📚 press kit + visual poetry + bedtime reading
Three things I am making, loving + thinking about this week
01 | making
PROVISIONAL PRESS
This week Chris and I assembled the Provisional Press – a DIY kit with all of the parts and laser cut pieces to make a tabletop press. Our good friend David (and talented artist, see below) gifted us this press almost a year ago and we finally got around to putting it together. Over the course of three days, thanks to some elbow grease (and maybe a little swearing), we can now add relief printing press to our equipment list in the Print Shop, along with a Sizzix die cutting machine that masquerades as a small etching press, and various sizes of gel print plates.
Our little Print Shop is shaping up! Over the next few weeks I will be experimenting with some polymer plate samples from Boxcar Press to see how they print on the Provisional Press and if I can use them to blind emboss on the Sizzix. I am currently working my way through a monotype printing course using gel plates taught by Sally Hirst and in the fall I want to take her Complete Creative Collagraphy course and learn how to use the Sizzix to create collagraph prints. Sally is one of the best online teachers I have come across. She has been teaching for many years and her deep printmaking and classroom experience is evident in her well-produced, engaging, and informative online courses.
➡️ If you’re interested in a Provisional Press »
(pre-orders are posted on the 1st of every month)
➡️ If you want to take a printmaking course with Sally Hirst »
Pictured above: unassembled Provisional Press Kit; our assembled press shown with the steel bed plate and a Showcard Press arrow.
02 | loving
DAVID WOLSKE
Speaking of amazing printers and teachers… David Wolske is a designer, artist, and educator. We met David almost 20 years ago at the Hamilton Wood Type & Printing Museum in Two Rivers, Wisconsin.
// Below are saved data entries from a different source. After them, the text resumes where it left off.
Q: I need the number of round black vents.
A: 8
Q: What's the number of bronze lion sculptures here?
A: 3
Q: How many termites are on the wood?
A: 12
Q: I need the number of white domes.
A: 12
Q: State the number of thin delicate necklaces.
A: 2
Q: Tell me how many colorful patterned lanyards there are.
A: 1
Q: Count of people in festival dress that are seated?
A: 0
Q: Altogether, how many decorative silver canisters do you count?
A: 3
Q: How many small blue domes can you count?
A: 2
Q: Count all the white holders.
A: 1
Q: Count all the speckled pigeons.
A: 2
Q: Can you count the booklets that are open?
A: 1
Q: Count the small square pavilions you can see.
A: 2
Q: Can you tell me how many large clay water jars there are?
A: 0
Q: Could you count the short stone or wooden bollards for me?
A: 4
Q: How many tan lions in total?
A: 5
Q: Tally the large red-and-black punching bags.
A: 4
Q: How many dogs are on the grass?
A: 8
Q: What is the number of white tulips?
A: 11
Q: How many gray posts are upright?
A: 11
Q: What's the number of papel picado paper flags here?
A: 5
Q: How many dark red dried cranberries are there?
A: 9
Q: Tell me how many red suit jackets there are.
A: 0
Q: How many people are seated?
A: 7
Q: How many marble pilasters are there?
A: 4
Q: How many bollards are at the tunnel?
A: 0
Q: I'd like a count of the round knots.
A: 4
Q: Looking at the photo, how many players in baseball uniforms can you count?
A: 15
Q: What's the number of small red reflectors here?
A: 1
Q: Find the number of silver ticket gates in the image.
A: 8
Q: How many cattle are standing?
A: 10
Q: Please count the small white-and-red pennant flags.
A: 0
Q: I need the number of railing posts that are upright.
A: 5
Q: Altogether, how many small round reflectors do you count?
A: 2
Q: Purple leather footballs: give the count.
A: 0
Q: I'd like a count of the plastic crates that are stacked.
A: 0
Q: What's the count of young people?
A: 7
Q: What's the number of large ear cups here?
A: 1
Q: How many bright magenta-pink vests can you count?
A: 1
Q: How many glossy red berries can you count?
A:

He creates beautifully designed, meticulously printed works of art using “a combination of contemporary and historical processes to transfigure letters, numbers, and punctuation into visual poetry.” Click through to read his full artist statement, but I think the work speaks for itself:
➡️ Check out more of David’s work »
03 | thinking

“I also read cookbooks for pleasure. They demand nothing of the reader, and every page has the promise of a happy ending.” — Ari Shapiro
I had never thought of it this way, but when I read that quote I thought “Yes—exactly!” That’s why cookbooks make such good bedtime reading.